In a long-anticipated move, the U.S. Department of Labor on April 6 unveiled a final rule that raises the bar for investment advice provided to retirement savers. Under the rule, essentially anyone providing investment advice on a retirement account in exchange for compensation must act as a fiduciary, meaning he or she must put the investor’s best interests ahead of his or her own.
Plenty of advisers to retirement accounts already must act as fiduciaries. Registered investment advisers – people who give advice on or manage investments and are registered with a state regulator or the Securities and Exchange Commission – are always held to a fiduciary standard. Brokers, who typically perform the same functions as registered investment advisers but are regulated and licensed differently, generally need only recommend investments that are “suitable” for clients (a lower standard than the fiduciary standard), though they must act as fiduciaries in some situations. The new rule plugs some holes so that anyone who offers advice on retirement accounts falls under the stricter standard.
The Consumer Federation of America applauded the DOL move. In a news release, Micah Hauptman, a financial-services lawyer with the CFA, said: “It appears that the rule properly closes the loopholes in the current rule so that financial professionals can no longer evade their obligation to serve their customers’ best interest…This rule will lead to better outcomes for retirement savers and bring them one step closer to a secure and dignified retirement.”
The new rule also raises the bar even for advisers who already act as fiduciaries because the DOL’s standard has sharper teeth than the existing legal standard. Under the existing standard, advisers can recommend investment options that pay them a greater commission as long as they disclose the conflict of interest. Under the new rule, advisers and brokers can still receive commissions, but their firms are required to take proactive steps to reduce (not merely disclose) the resulting conflicts of interest. Exactly what steps they’ll need to take and exactly how this might change the compensation structures of brokers and advisers isn’t totally clear yet, but some compensation practices may be changing. The rule also limits providers to charging “reasonable” fees and makes it easier for investors to sue their brokers or advisers if they receive shoddy advice.
The financial industry has fiercely opposed such a rule for years. The Securities Industry and Financial Markets Association, a lobbying group for the industry, called the previously proposed version of the rule “unworkable,” and argued that it would force less-affluent savers out of the market for advice entirely.
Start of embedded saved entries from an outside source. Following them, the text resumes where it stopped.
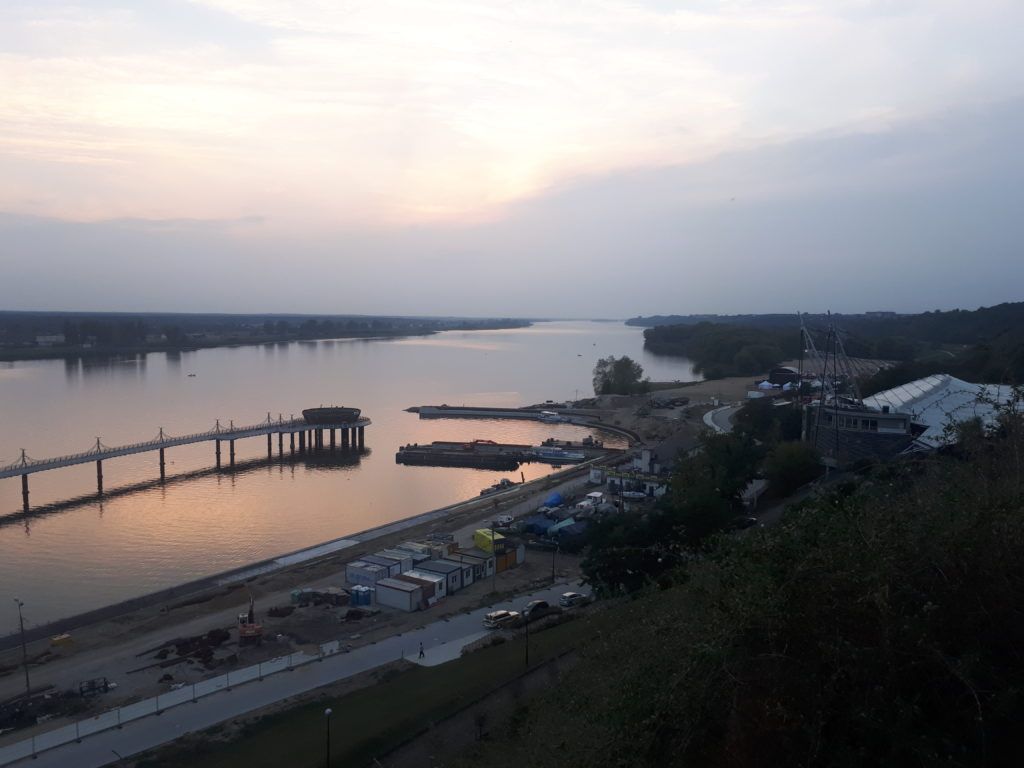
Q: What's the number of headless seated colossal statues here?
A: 0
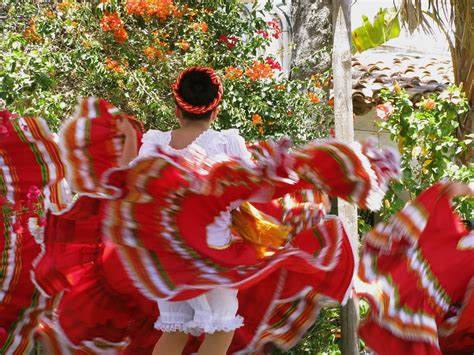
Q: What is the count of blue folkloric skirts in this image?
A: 0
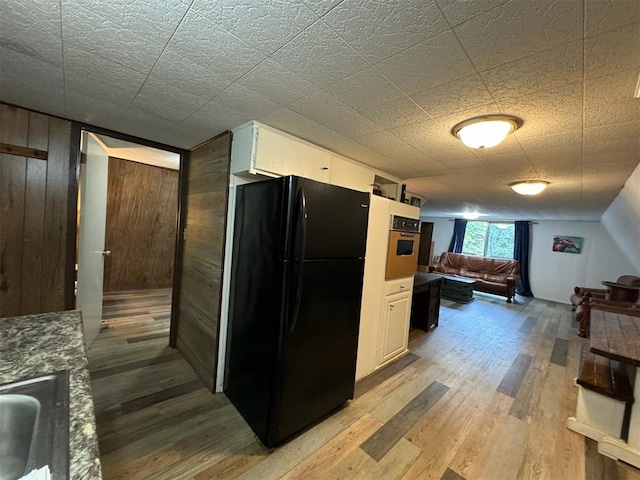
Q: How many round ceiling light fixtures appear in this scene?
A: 3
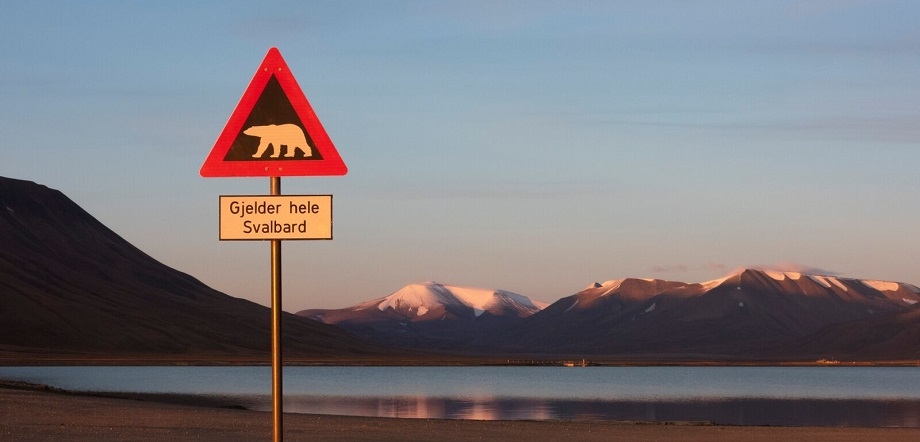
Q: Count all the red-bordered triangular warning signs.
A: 1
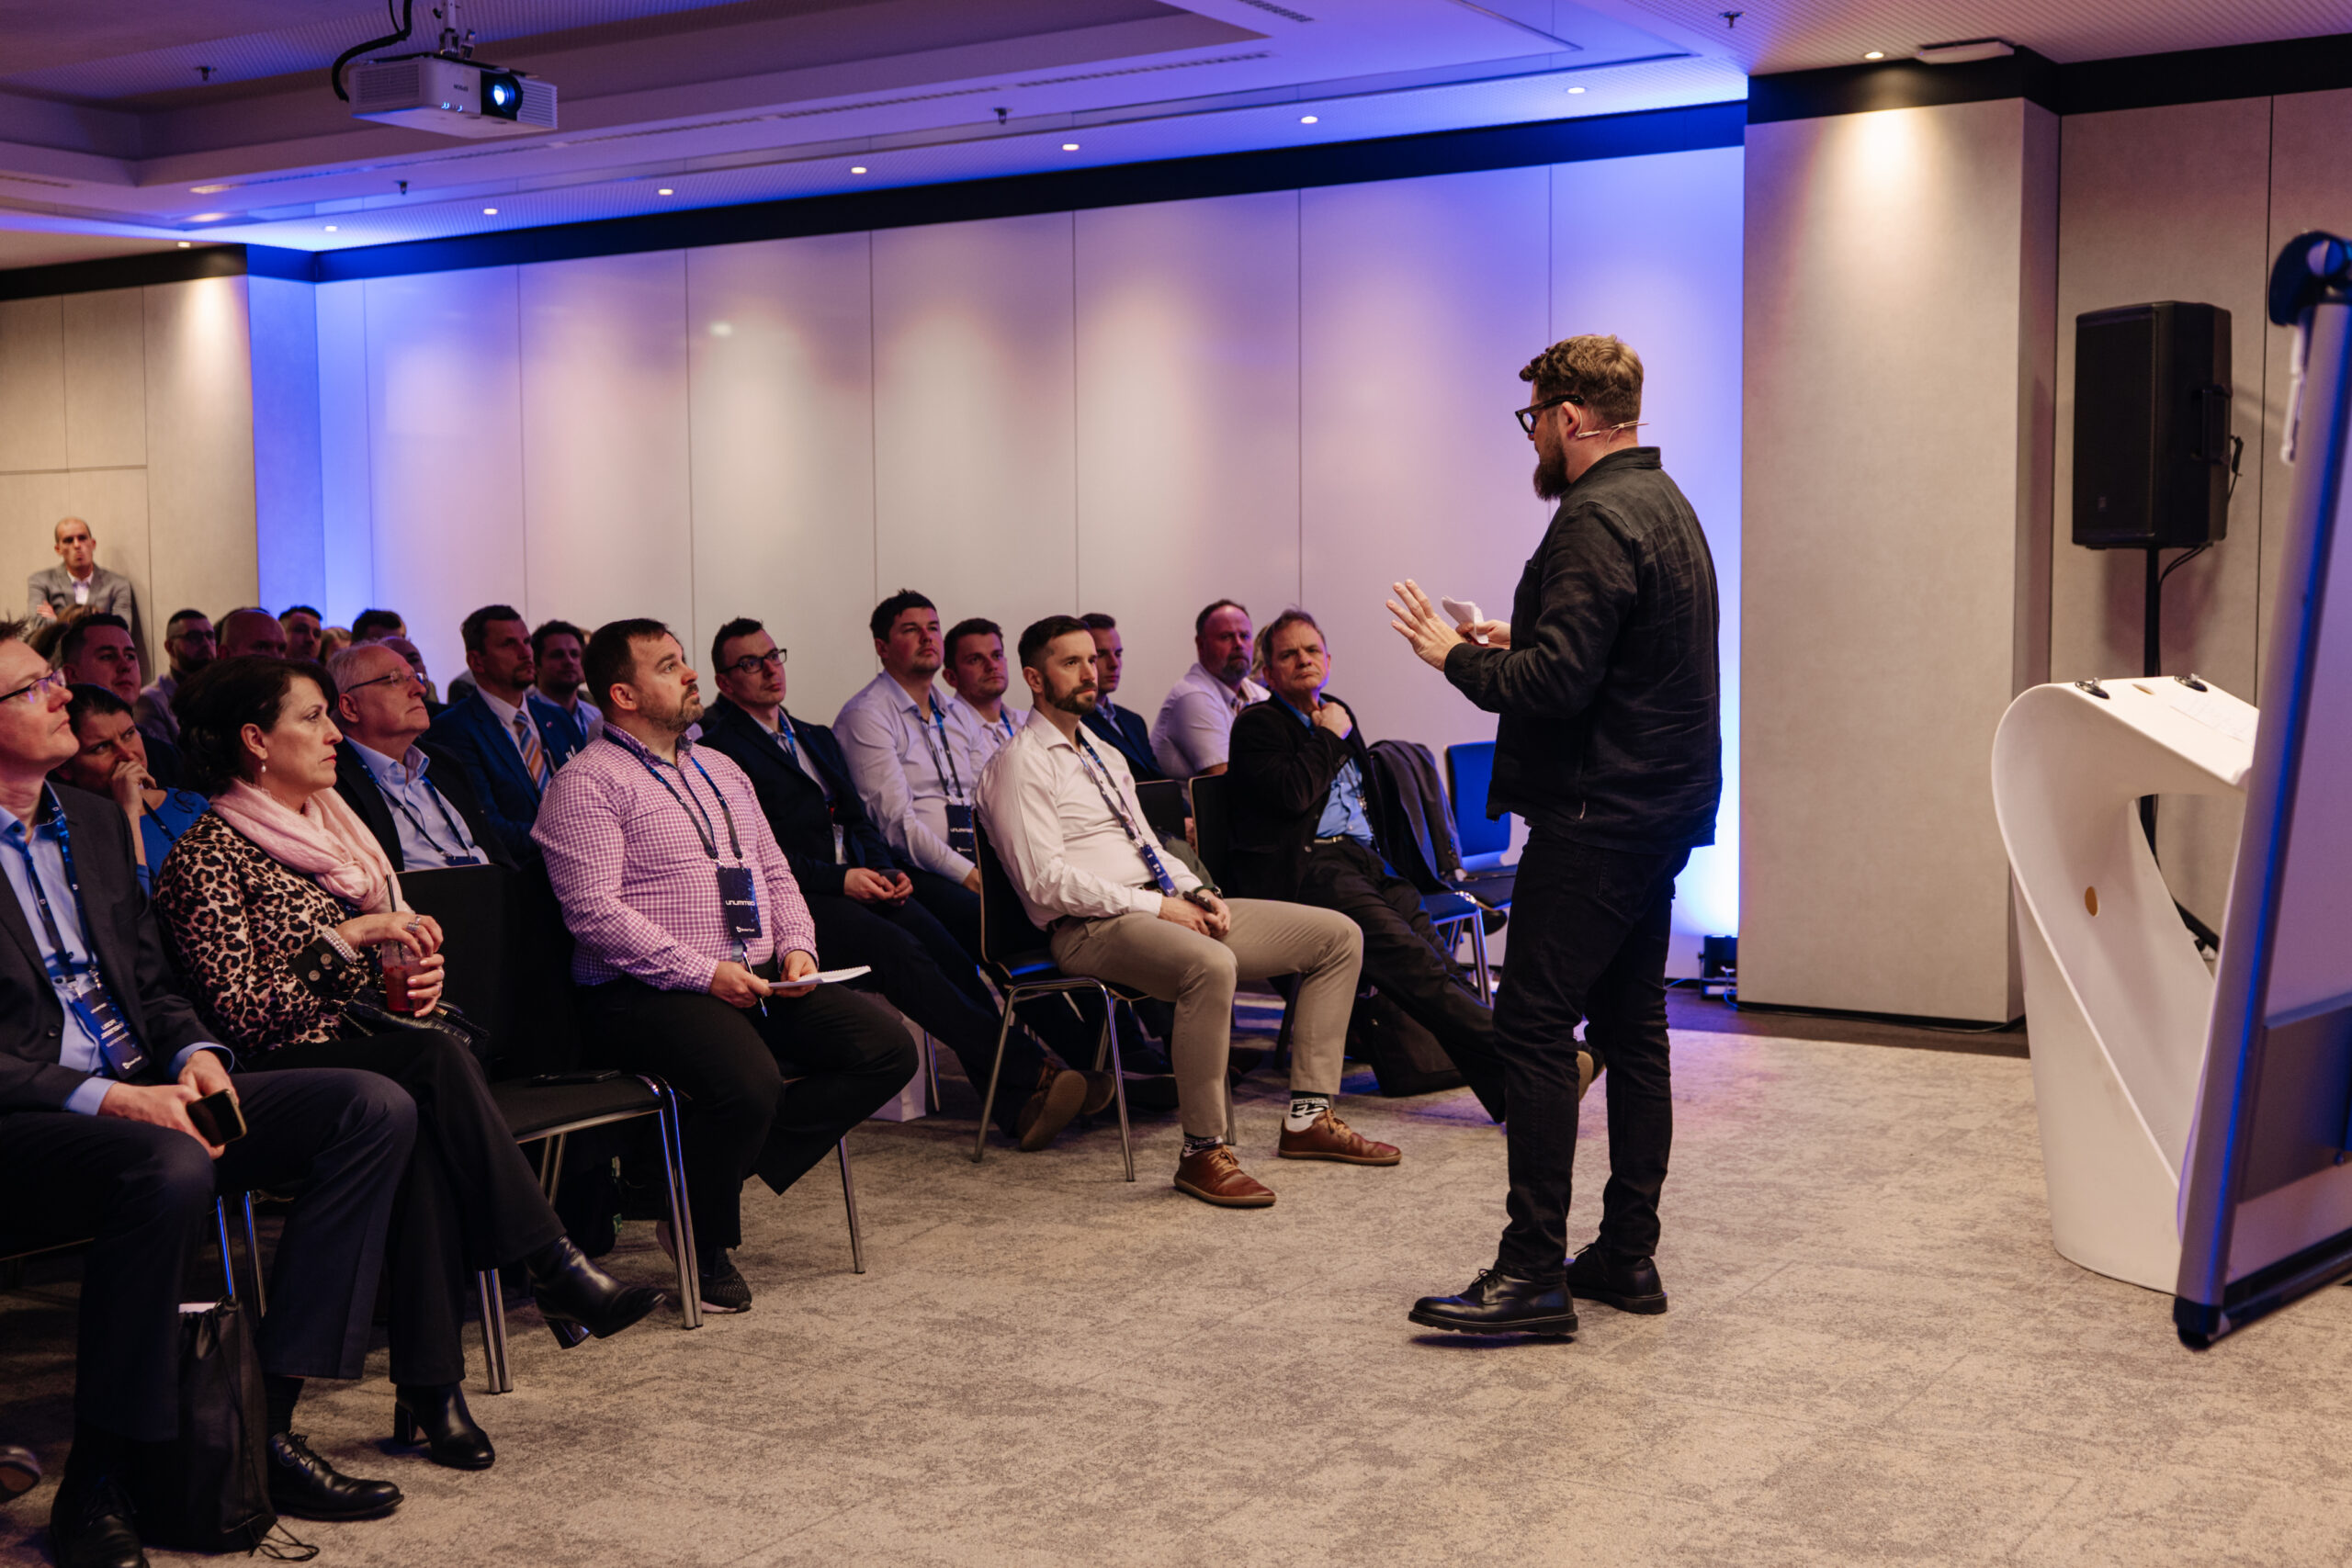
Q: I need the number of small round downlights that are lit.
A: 9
On its website (opens in new tab), the group says that it is currently reviewing the final rule to determine if it is still unworkable.
What is likely to change for you, the investor? If you already work with an adviser who charges a reasonable fee, doesn’t accept commissions and recommends low-cost funds, you might not see any changes other than some extra disclosures. If you work with a broker or adviser who charges commissions, you might see changes in the mix of investments your adviser or broker recommends in the future. That might include a shift away from certain fund companies toward others.
Mercer Bullard, founder of Fund Democracy, an investor advocacy group, says that some brokers may start to recommend greater bond allocations and lower stock allocations to better reflect investors’ tolerance for risk. Because stock funds generally pay larger commissions than bond funds, he says, some brokers may in the past have recommended higher stock allocations for their clients than warranted. Firms and advisers have until January 1, 2018, to fully comply with the rule.
Although the DOL’s rule applies only to retirement accounts, it may have broader repercussions as brokerages and other advisory firms adjust their pay models. That could mean more advisers and brokers move to fee-based compensation from commission-based compensation, even for non-retirement accounts. The SEC is working on its own fiduciary rule, which would require all investment advisers and brokers to provide advice in their clients’ best interests for all types of accounts. The SEC is expected to issue a proposed rule on the matter before the end of the year.
Finding someone you feel you can trust with your money is difficult enough even when you’re not worried about understanding new legal standards. But these new rules don’t change anything you need to do when choosing an adviser: We prefer advisers who charge by the hour or according to the amount of money they manage for you and, thus, have fewer conflicts of interest (you can find fee-only advisers through the National Association of Personal Financial Advisors (opens in new tab)). Do a background check with regulators (including with the SEC, for registered investment advisers (opens in new tab), or with the Financial Industry Regulatory Authority, for brokers (opens in new tab)). And have an up-front conversation about fees and conflicts of interest so that you are crystal clear about how your adviser makes money.